======== Given data
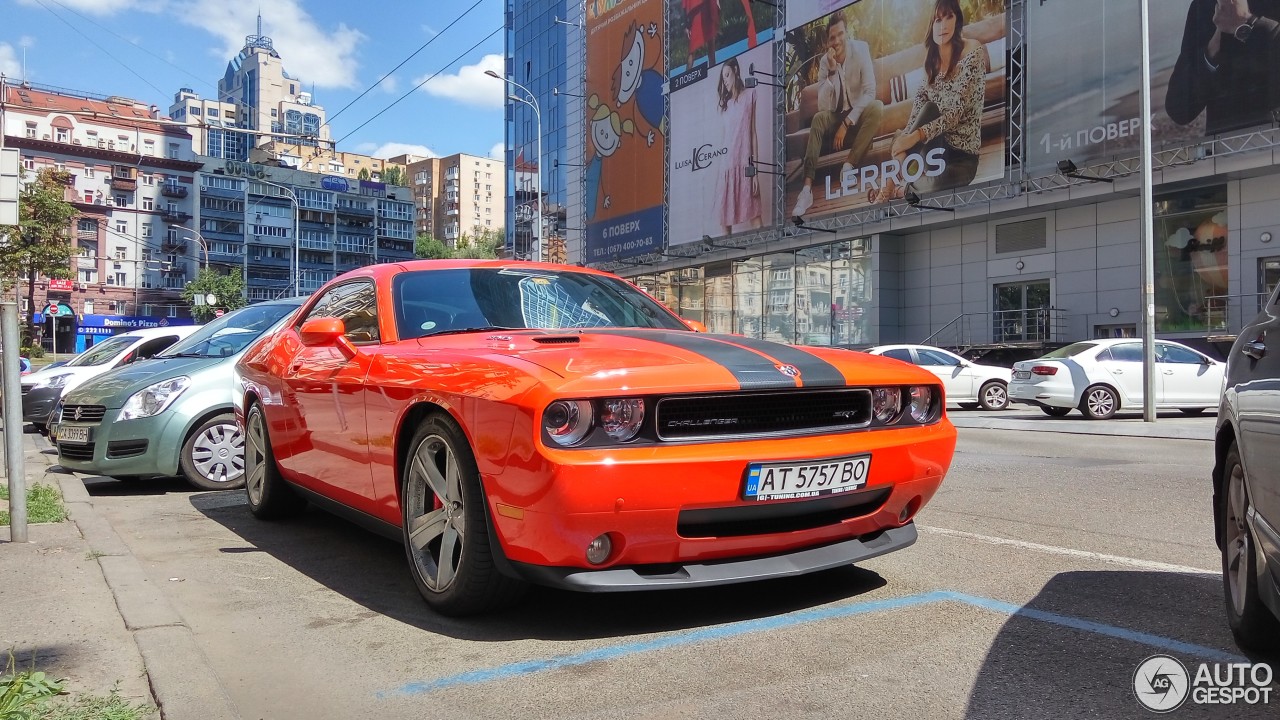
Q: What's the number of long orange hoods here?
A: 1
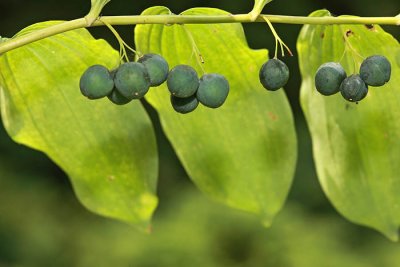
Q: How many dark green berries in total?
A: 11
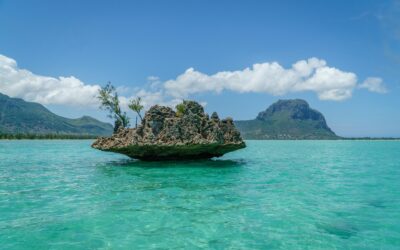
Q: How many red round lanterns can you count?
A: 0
================
> Work instruction
Wherever the word "many" appears in a line of the data, copy that line.

> Problem solution
Q: How many dark green berries in total?
Q: How many red round lanterns can you count?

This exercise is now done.